THE RECORDS below:

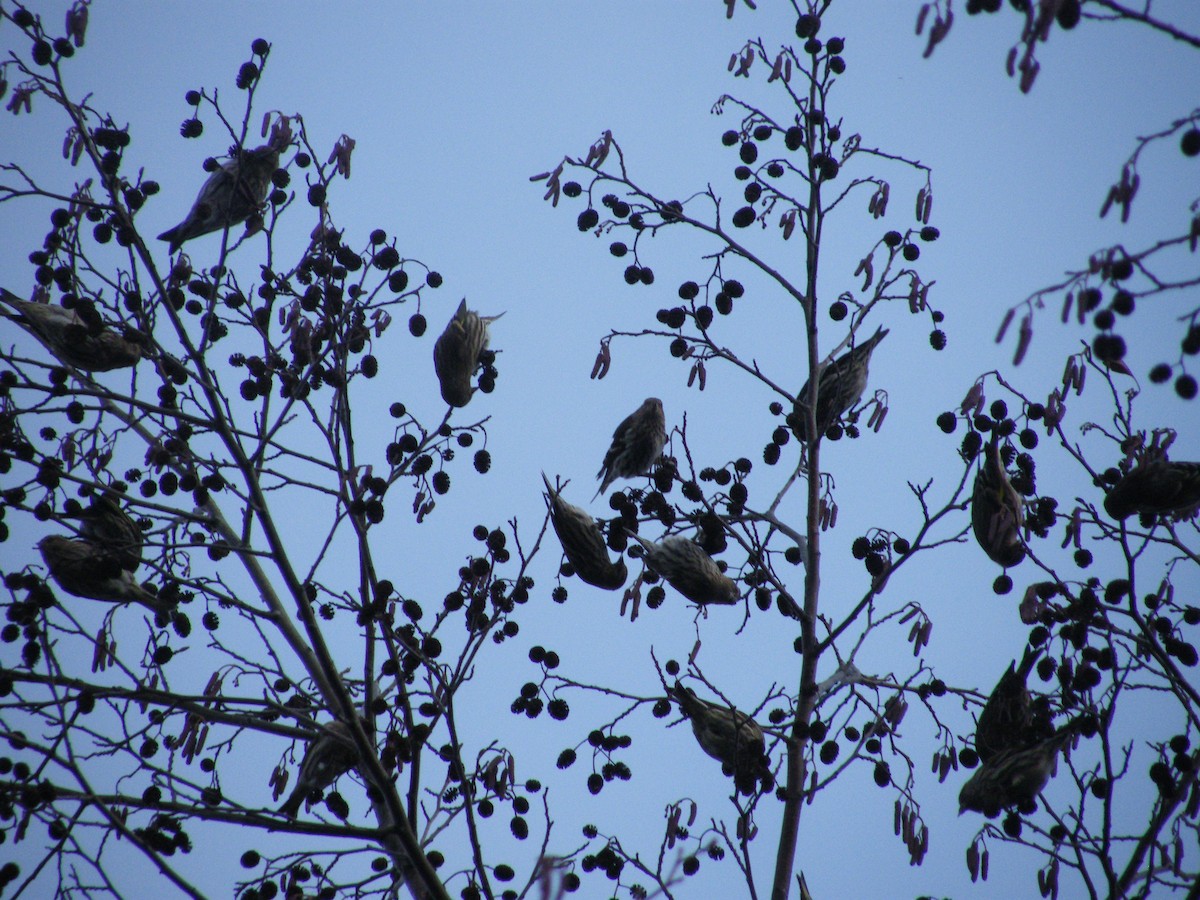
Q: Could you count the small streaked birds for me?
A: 15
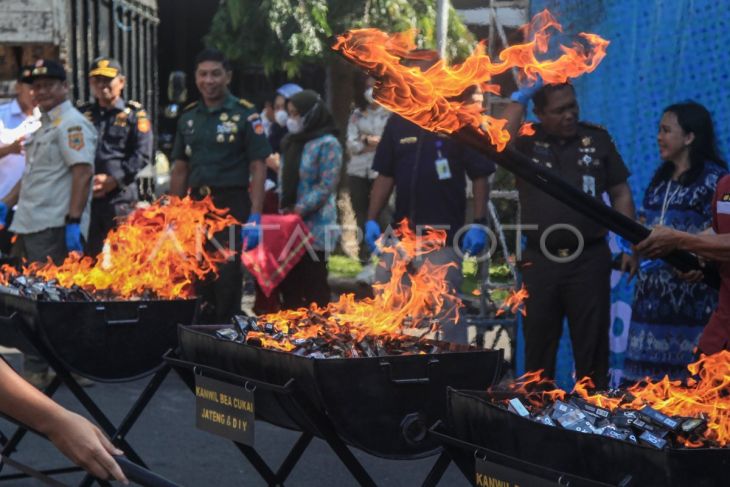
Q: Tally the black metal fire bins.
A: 3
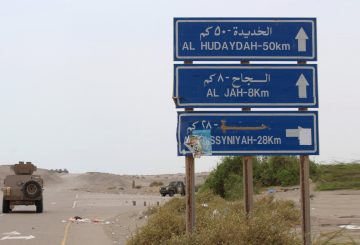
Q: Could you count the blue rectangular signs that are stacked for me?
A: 3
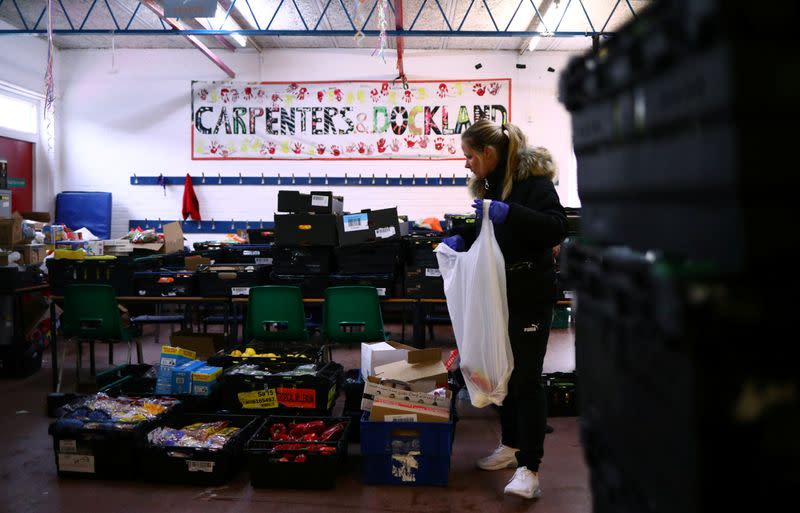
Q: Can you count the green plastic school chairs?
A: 3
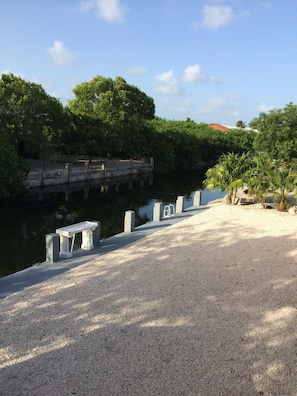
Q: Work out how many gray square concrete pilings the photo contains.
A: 6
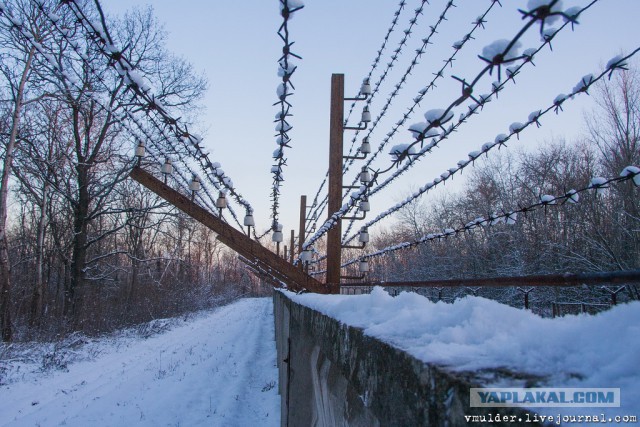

End of THE RECORDS.

> **AIM OF THE TASK**: Starting from the records above, copy each line where the string "count" is found.

> **EXERCISE SOLUTION**:
Q: Could you count the small streaked birds for me?
Q: Could you count the blue rectangular signs that are stacked for me?
Q: Can you count the green plastic school chairs?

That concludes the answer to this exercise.